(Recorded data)
>>

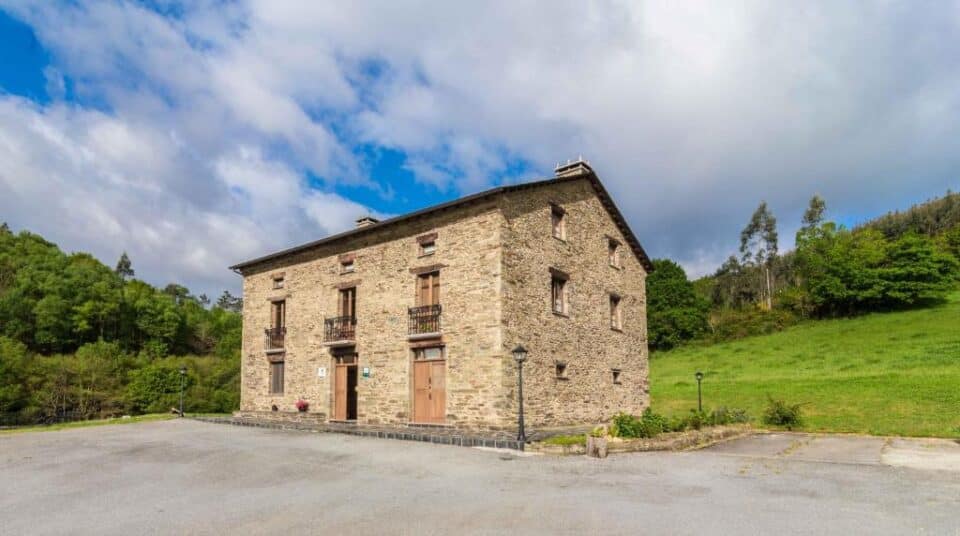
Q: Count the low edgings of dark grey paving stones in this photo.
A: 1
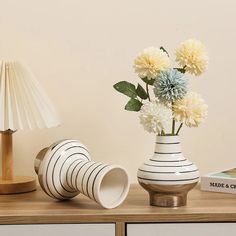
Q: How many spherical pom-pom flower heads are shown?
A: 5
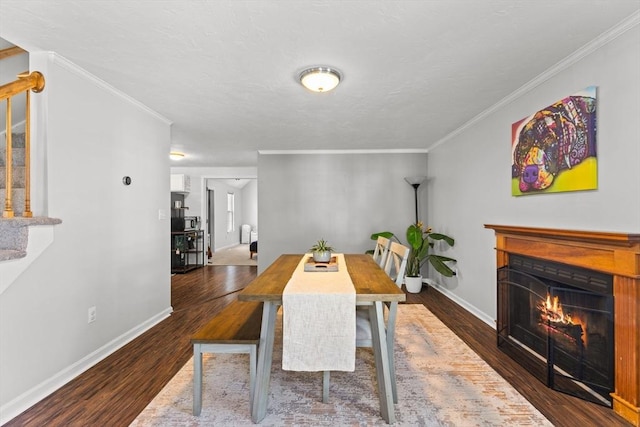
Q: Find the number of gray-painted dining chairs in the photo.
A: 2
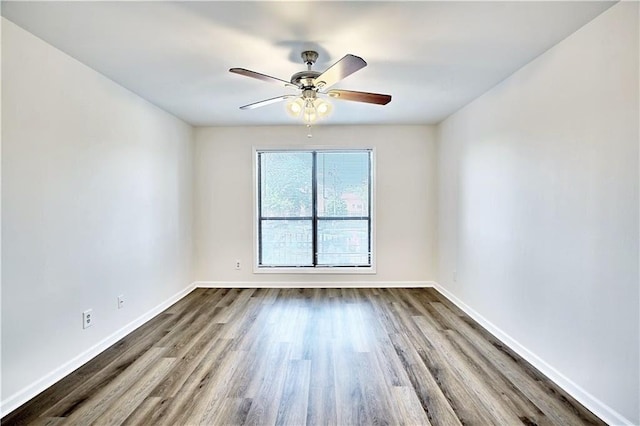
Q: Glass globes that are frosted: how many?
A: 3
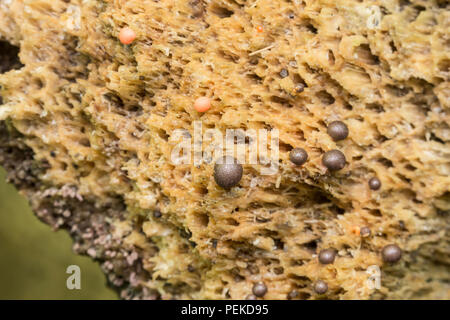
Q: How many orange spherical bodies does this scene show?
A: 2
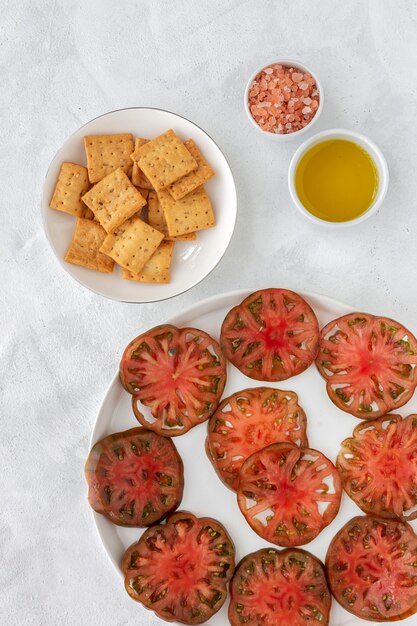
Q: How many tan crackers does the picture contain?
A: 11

<<
>>

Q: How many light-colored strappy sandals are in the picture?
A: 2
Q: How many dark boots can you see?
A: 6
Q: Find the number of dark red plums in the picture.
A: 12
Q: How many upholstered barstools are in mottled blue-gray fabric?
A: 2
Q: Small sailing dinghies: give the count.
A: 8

<<

- What the exercise asks
Of all the lines in the data above, show only those that hold the word "does".

- Exercise output
Q: How many orange spherical bodies does this scene show?
Q: How many tan crackers does the picture contain?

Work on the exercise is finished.